Chapter 11
- Problems that occur when training a DNN:
- Vanishing gradients: gradients shrink when flowing backward through the DNN
- Exploding gradients: gradients grow when flowing backward through the DNN
- Both make it lower layers difficult to train
- You might lack data or it might be too costly to label
- Training may be extremely slow
- Models with millions of parameters severely risk overfitting, especially if there aren’t enough training instances or if they’re too noisy
- Vanishing gradients: gradients get smaller and smaller as we progress to the lower layers. The hte lower layers weights don’t change, thus training never converges to a good solution.
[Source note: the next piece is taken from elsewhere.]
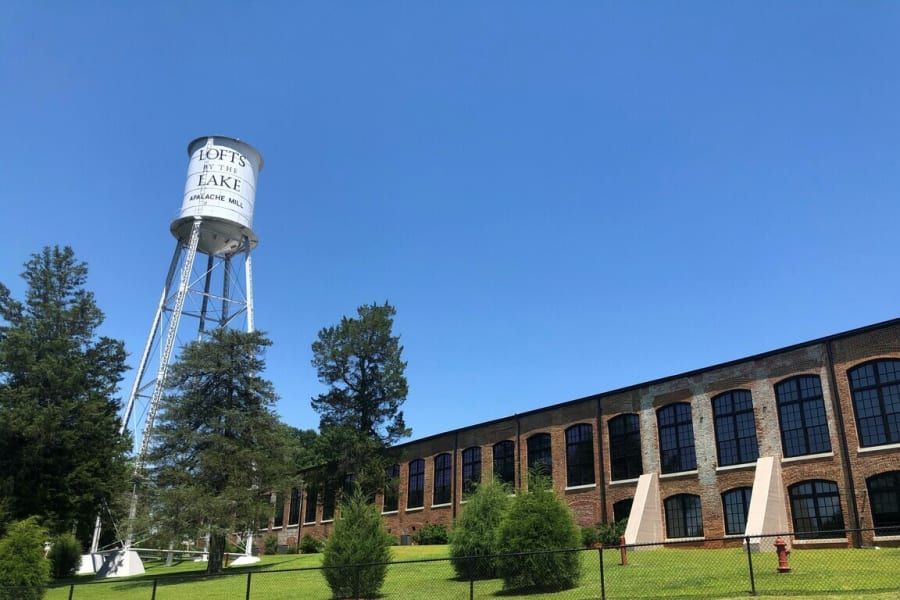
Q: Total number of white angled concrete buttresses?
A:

- exploding gradients: the opposite, weights explode and Gradient Descent diverges instead
- unstable gradients: different layers of hte DNN learn at widely different speeds
- For signal to flow properly, Glorot and He argue:
- variance of the outputs of each layer must equal the variance of its inputs
- gradients must have equal variance before and flowing through a layer in the reverse direction
- not actually possible unless a layer has equal numbers of inputs and neurons (fan-in and fan-out)
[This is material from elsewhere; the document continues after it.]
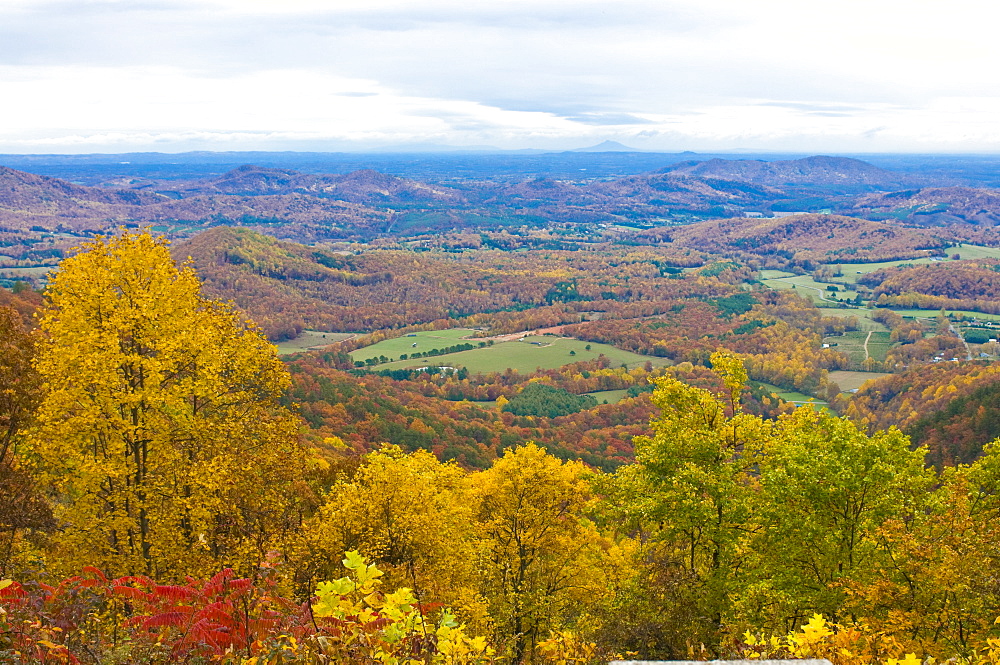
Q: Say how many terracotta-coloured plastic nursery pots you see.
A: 0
- compromise: initialize randomly where \(fan_{avg}=\frac{fan_{in}+fan_{out}}{2}\)
- called Xavier initialization or Glorot initialization
- when using logistic activation function:
- Normal distribution with zero-mean and variance \(\sigma^2\): \(\frac{1}{fan_{avg}}\)
- Or a uniform distribution between \(-r \rightarrow +r\) with \(r=\sqrt{\frac{3}{fan_{avg}}}\)
- LeCun initialization: \(\sigma^2 = \frac{1}{fan_{in}}\)
- equivalent to Glorot when \(fan_{in}=fan_{out}\)
Different strategies for different activation functions
Initialization | Activation Functions | \(\sigma^2\) (Normal) |
---|---|---|
Glorot | None, tanh, logisitic, softmax | \(\frac{1}{fan_{avg}}\) |
HE | ReLU and variants | \(\frac{2}{fan_{in}}\) |
LeCun | SELU | \(\frac{1}{fan_{in}}\) |
- ReLU computes fast and does not saturate for positive values
- problem: “dying ReLUS”. Given a large learning rate, neurons just output zero and never stop outputting zeroes, since the gradient of ReLU is 0 for negative input.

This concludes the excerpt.